Extracted records below:

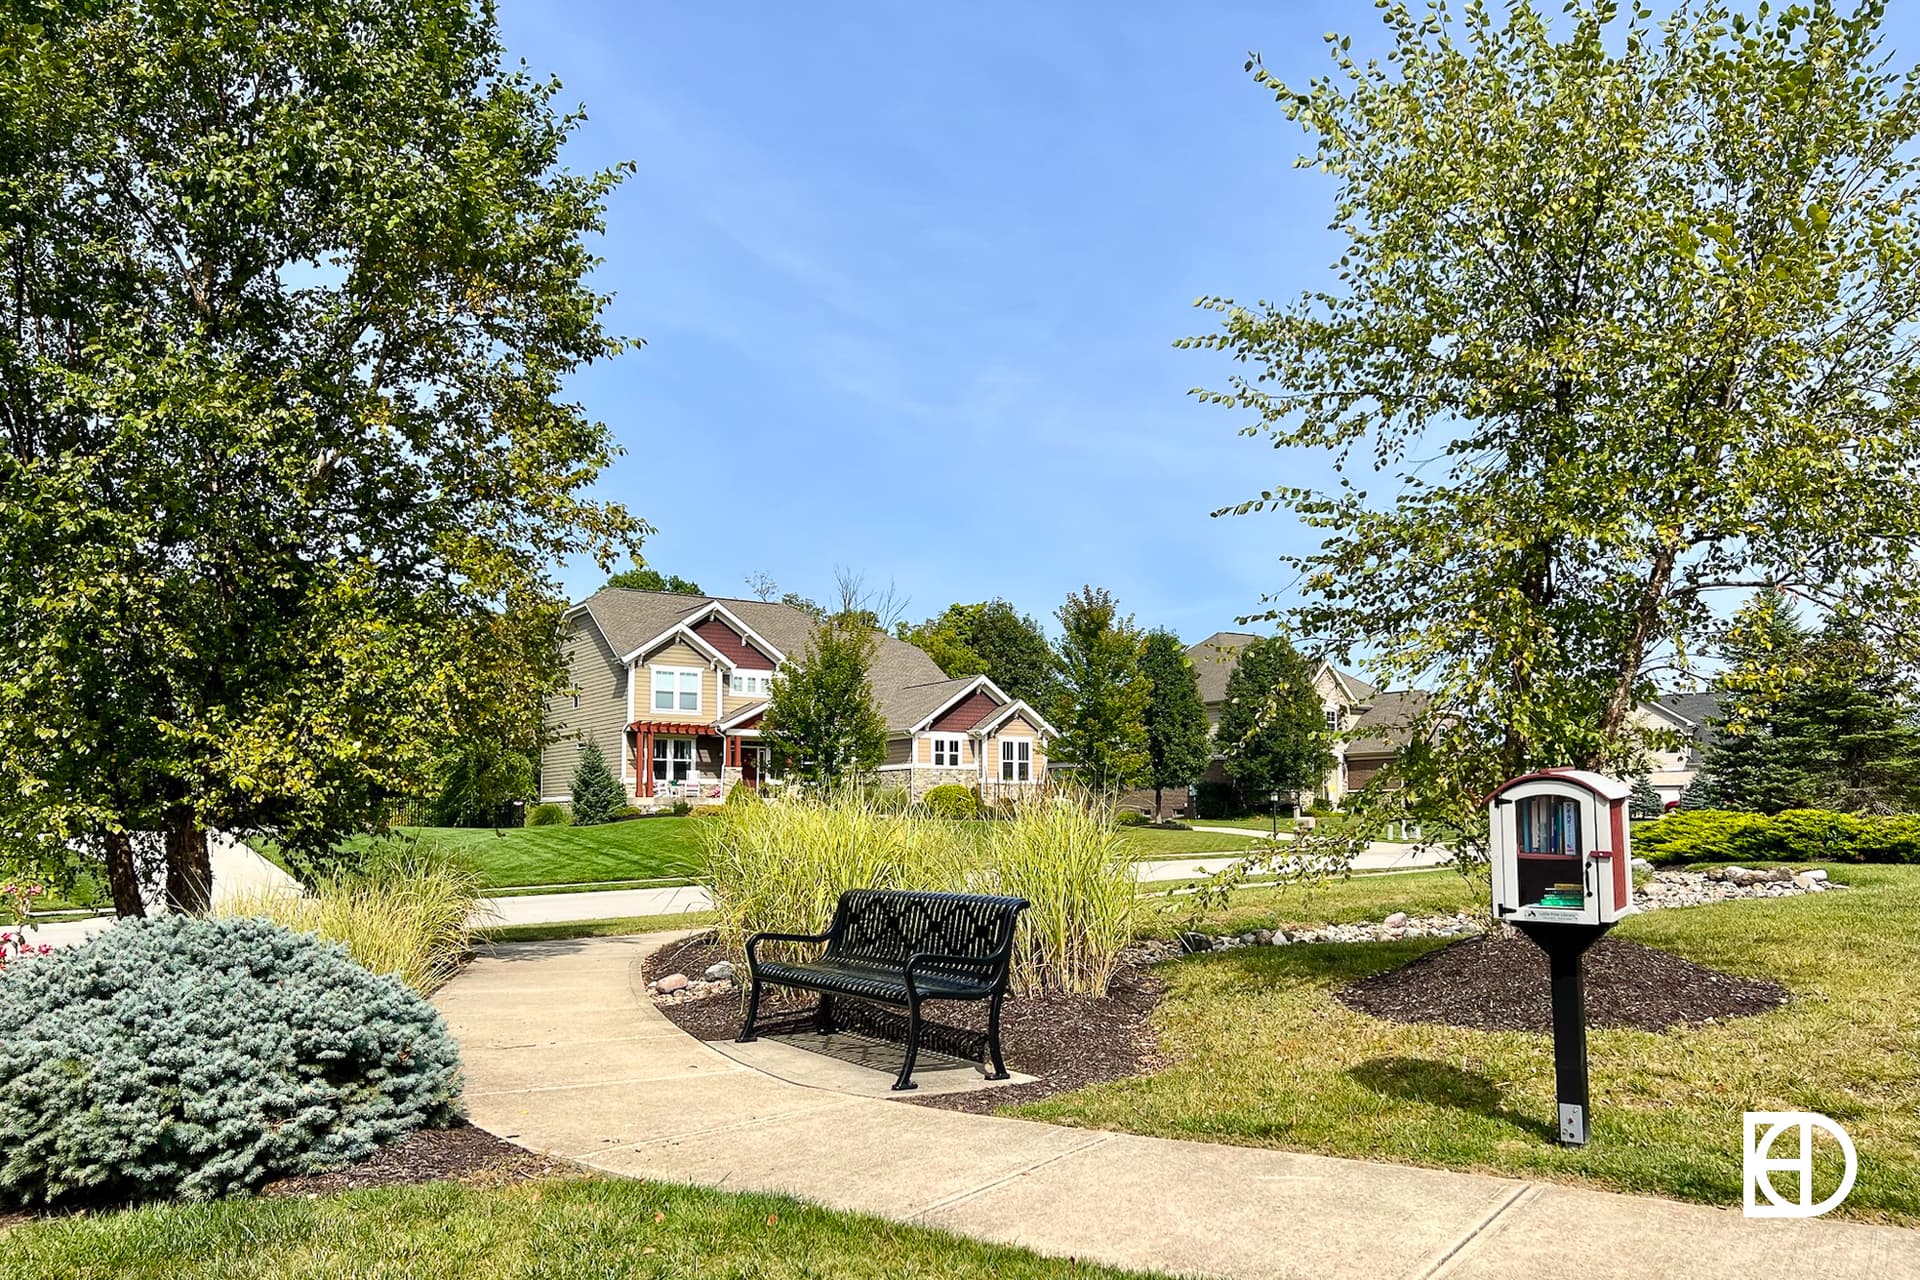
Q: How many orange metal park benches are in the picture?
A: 0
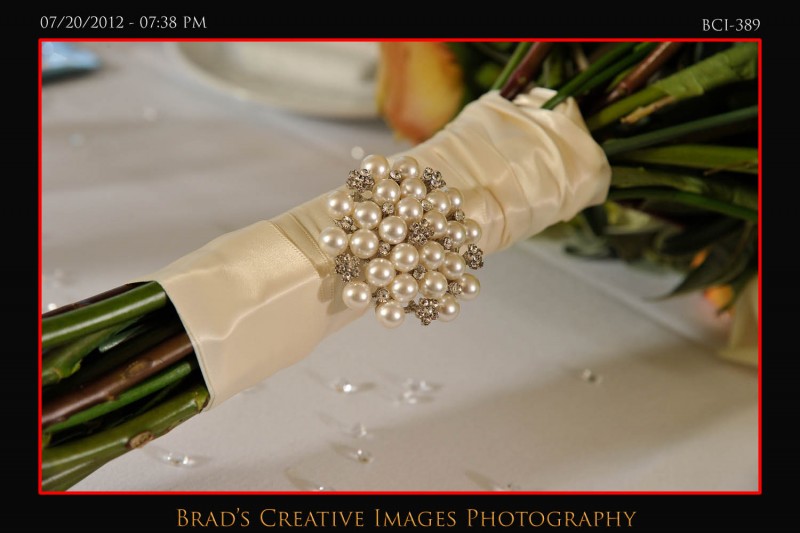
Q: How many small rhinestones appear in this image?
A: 10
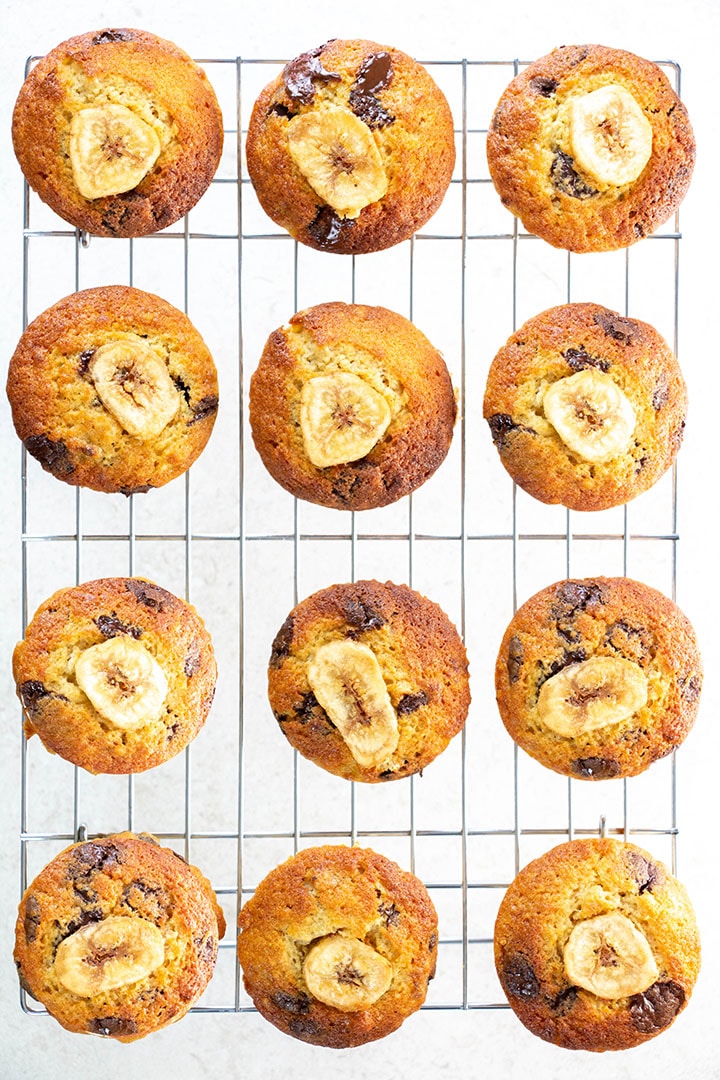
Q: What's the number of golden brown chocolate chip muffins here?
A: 12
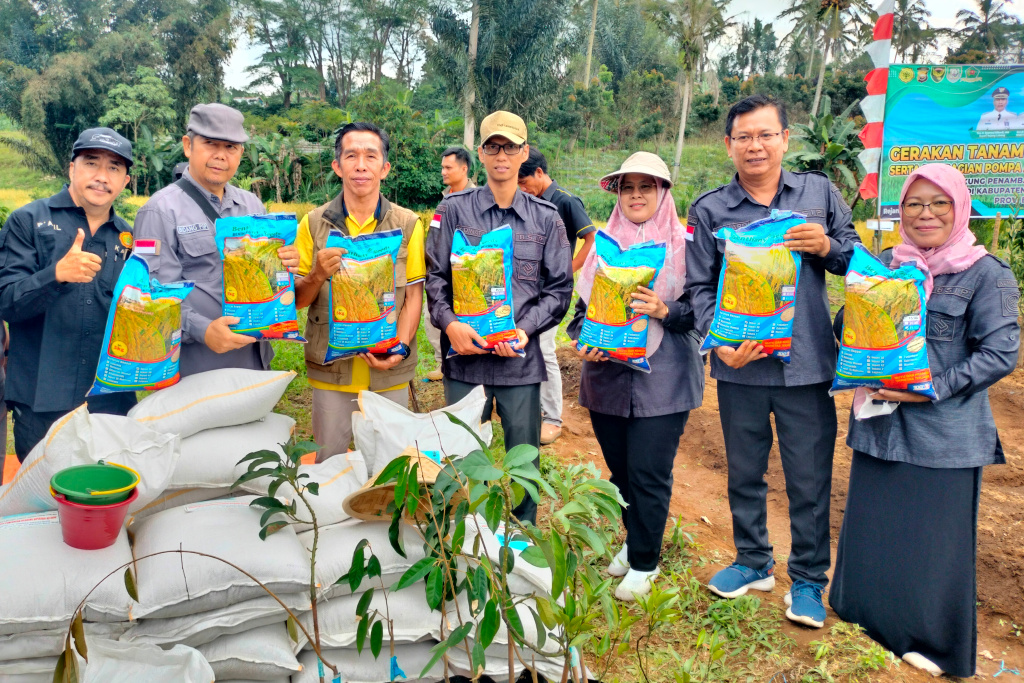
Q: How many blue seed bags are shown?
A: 7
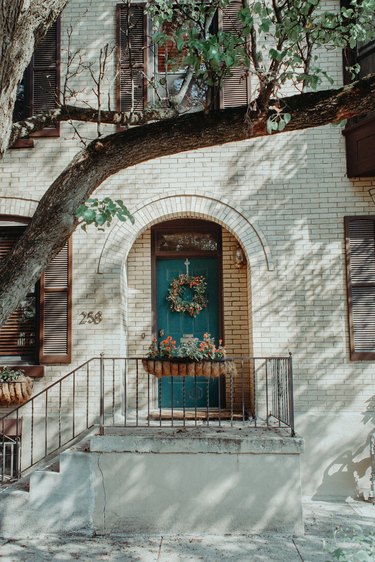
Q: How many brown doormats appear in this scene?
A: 1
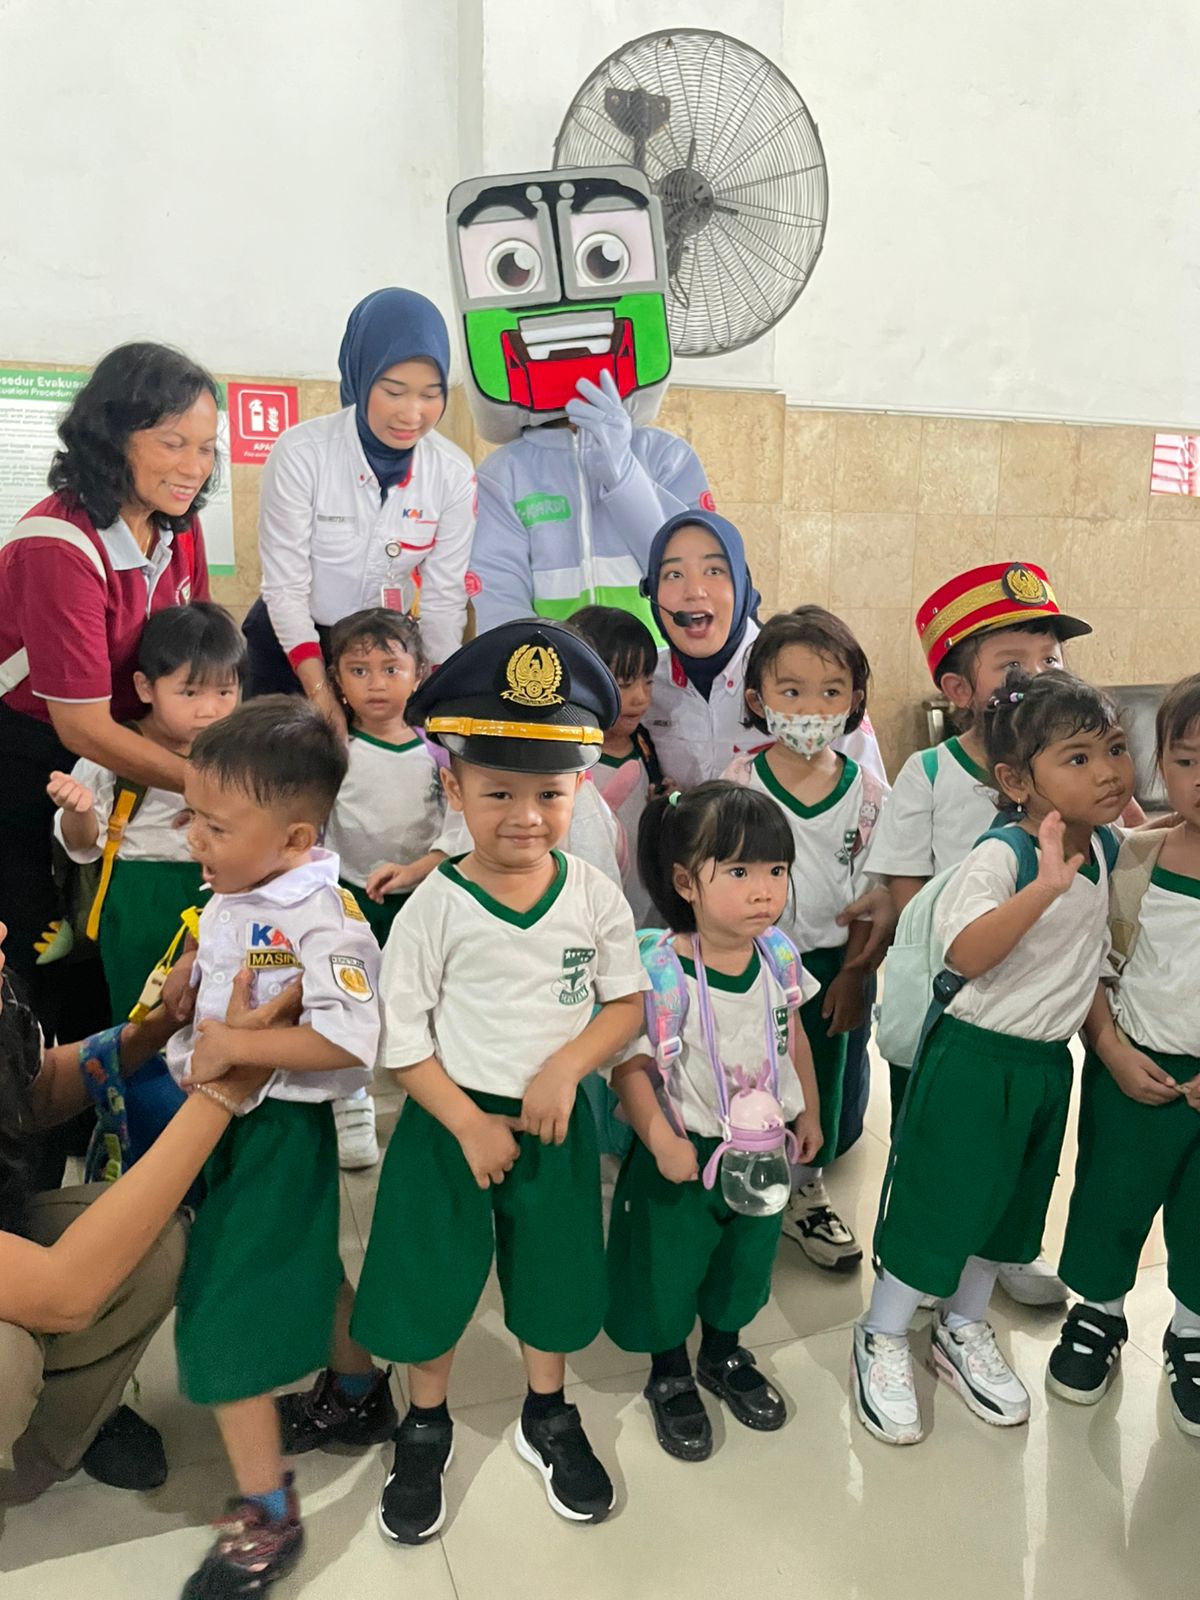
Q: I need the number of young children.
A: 10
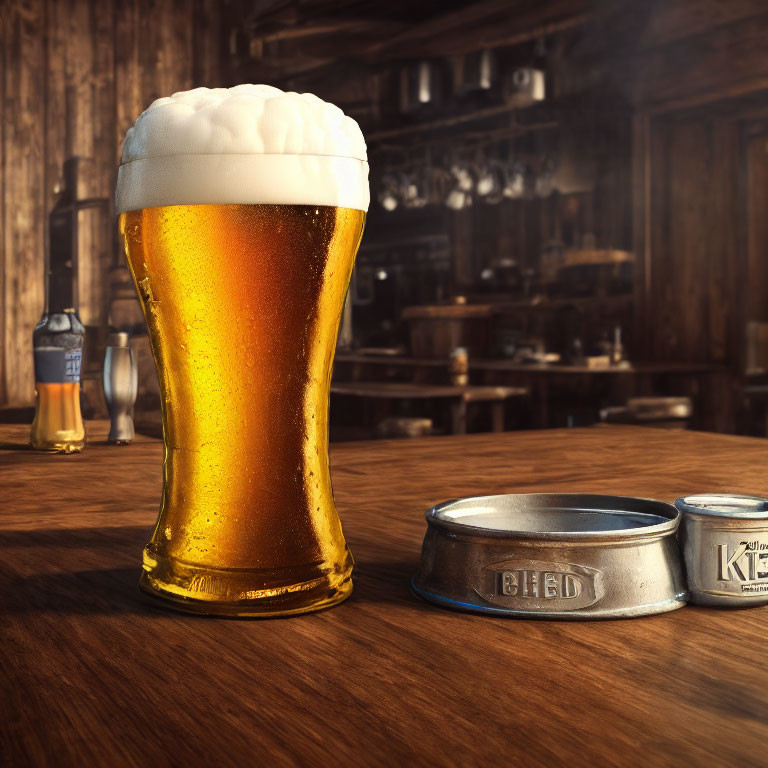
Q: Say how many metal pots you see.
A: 2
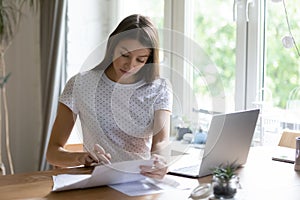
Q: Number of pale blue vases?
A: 1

End of Extracted records.

> _Exercise description_
Using the entries above, tally every line that holds the word "this". Answer with that number only.

> _Answer below_
2